We believe that modern technology has the potential to help musicians of these instruments develop this skill, using graphic displays, microphones, and headphones. It would help future students better integrate into ensemble music groups, more easily find a common pitch, and generally better control the dynamic balance of their sound.
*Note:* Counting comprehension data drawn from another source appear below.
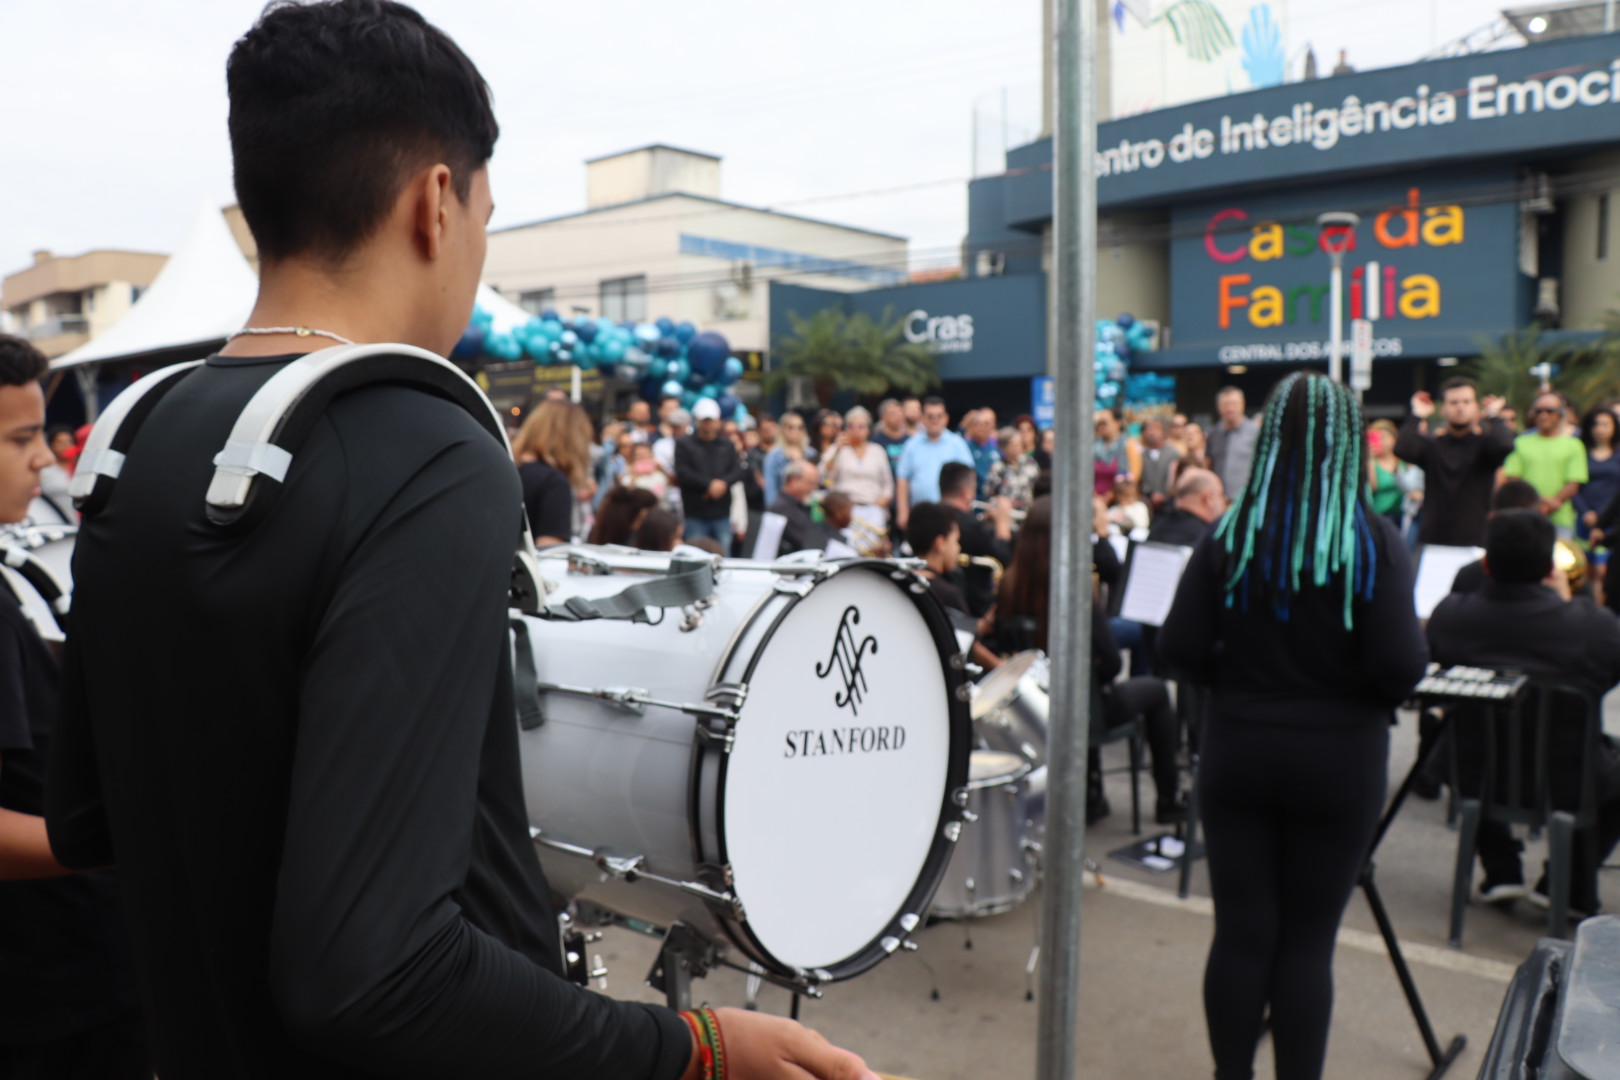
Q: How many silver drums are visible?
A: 2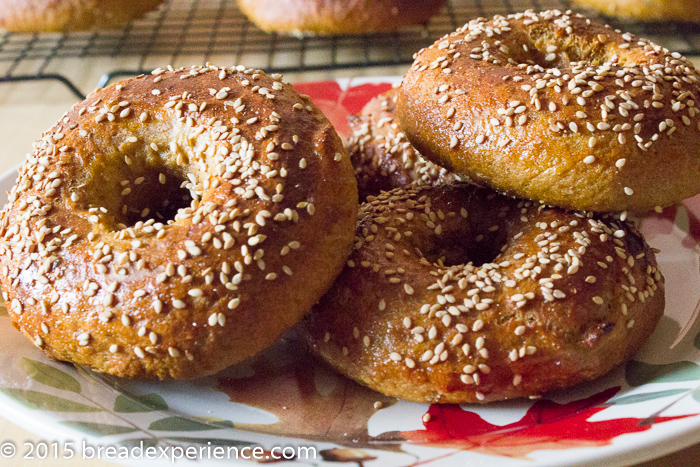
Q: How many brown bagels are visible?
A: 7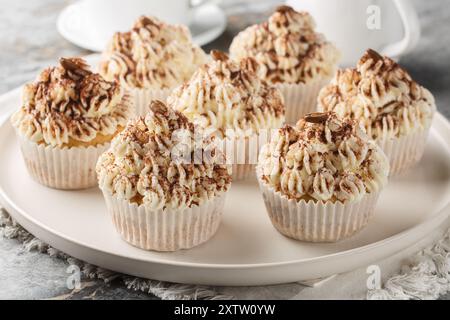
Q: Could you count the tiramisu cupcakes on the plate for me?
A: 7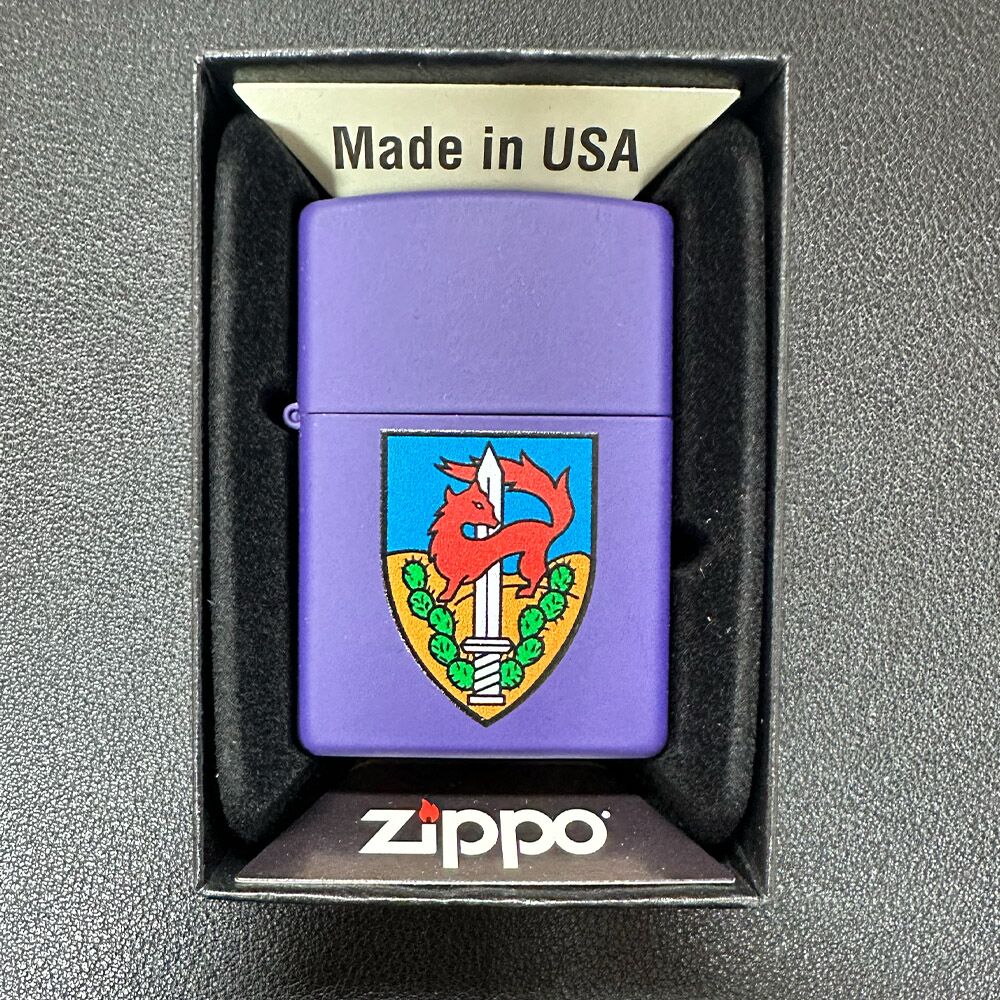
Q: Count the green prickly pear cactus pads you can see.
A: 10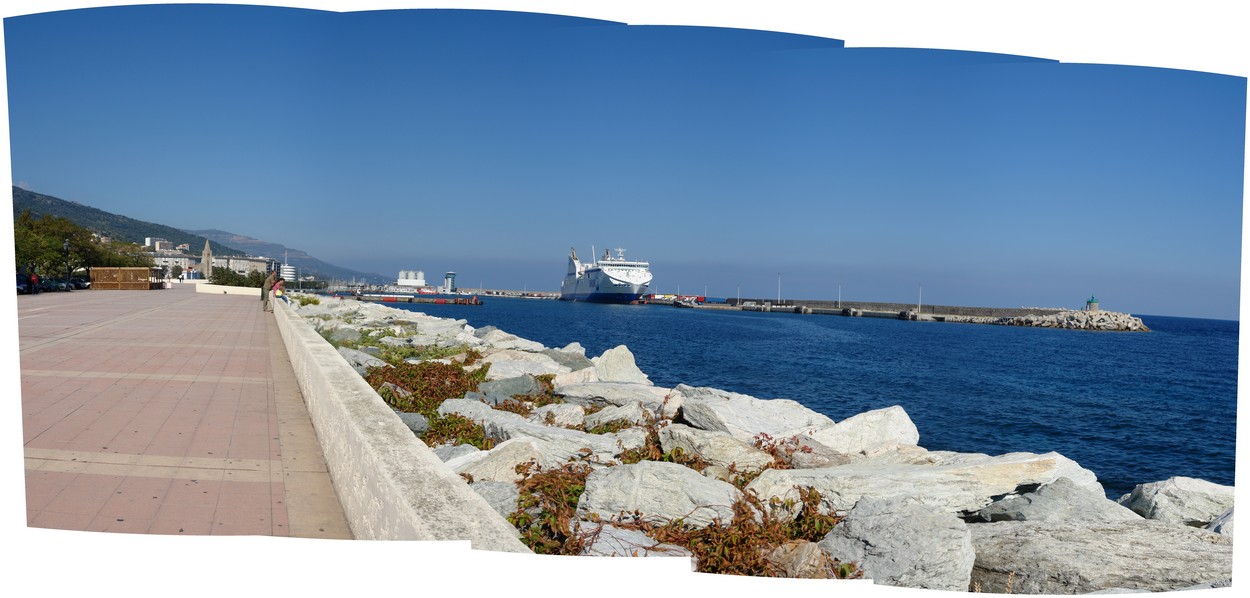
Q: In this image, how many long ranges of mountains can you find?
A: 2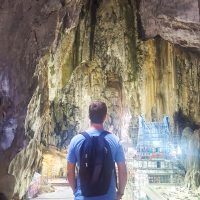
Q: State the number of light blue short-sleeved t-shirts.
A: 1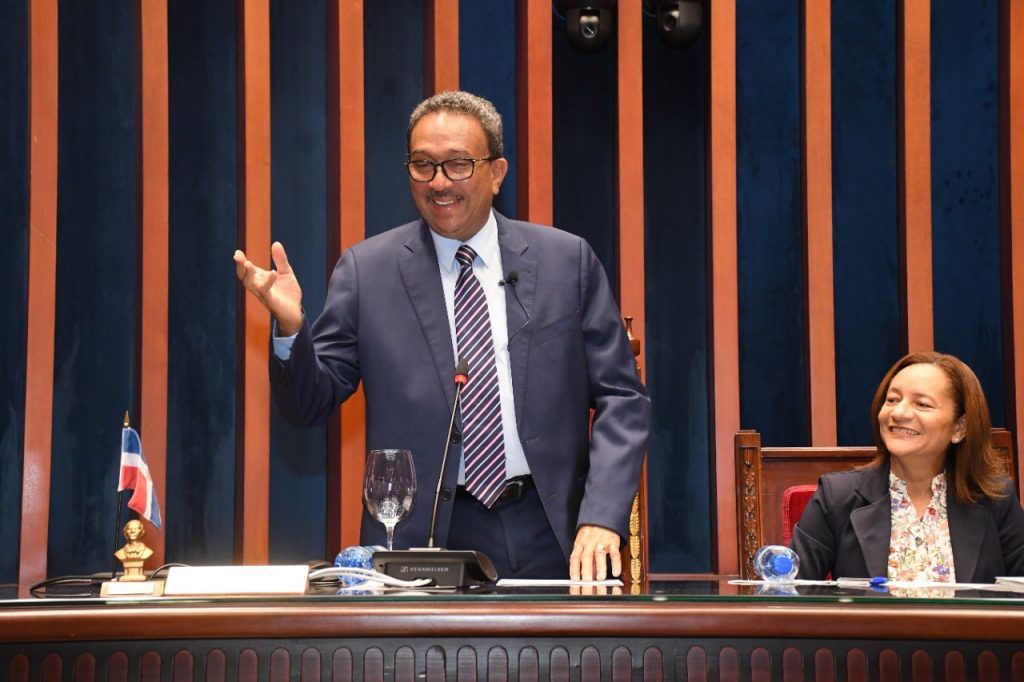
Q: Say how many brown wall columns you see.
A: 11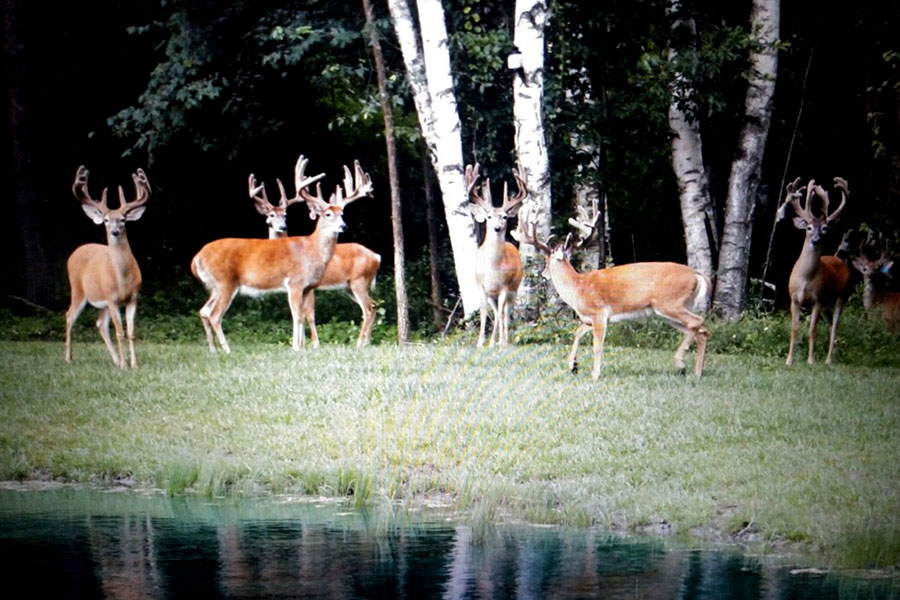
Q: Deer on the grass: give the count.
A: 7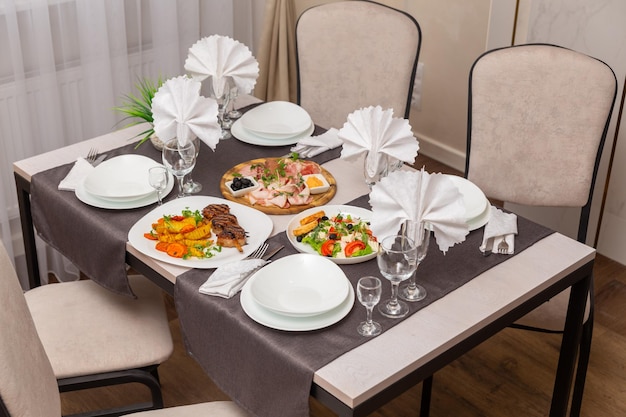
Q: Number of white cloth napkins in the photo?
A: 8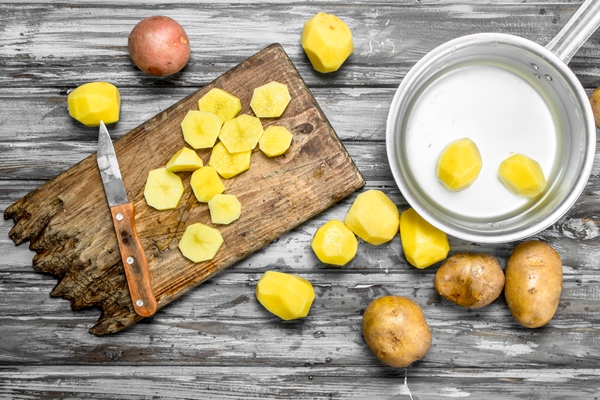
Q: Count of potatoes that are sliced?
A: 11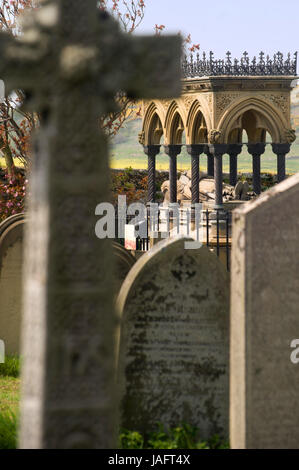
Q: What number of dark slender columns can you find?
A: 8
In summary, this study intends to highlight the scarcity of low-cost technologies that provide visualization and feedback on the technical concepts necessary for a complete learning of a musical instrument, as the metronome and the tuner do. Their development, coupled with data collection and statistical analysis capabilities to monitor the level of the musician in their respective technical skills, would provide significant support to visualize progress over time, identify effective practice routines, and method of study, as well as represent important tools for stress management and improving performance wellbeing.
5. Conclusions
This study presents a review of the main features provided by the technological tools that have been developed to support music instrument learning and investigates their potential benefits and utility. The widespread success of the metronome and tuner have prompted the subsequent development of numerous software and mobile applications that attempt to go beyond basic rhythm and pitch accuracy. However, their use in applied performance repertoire contexts, where the system makes an evaluation that discourages artistic expression, can present important drawbacks in pedagogical experience especially for beginners, who generally have less technical control and sense of self-evaluation.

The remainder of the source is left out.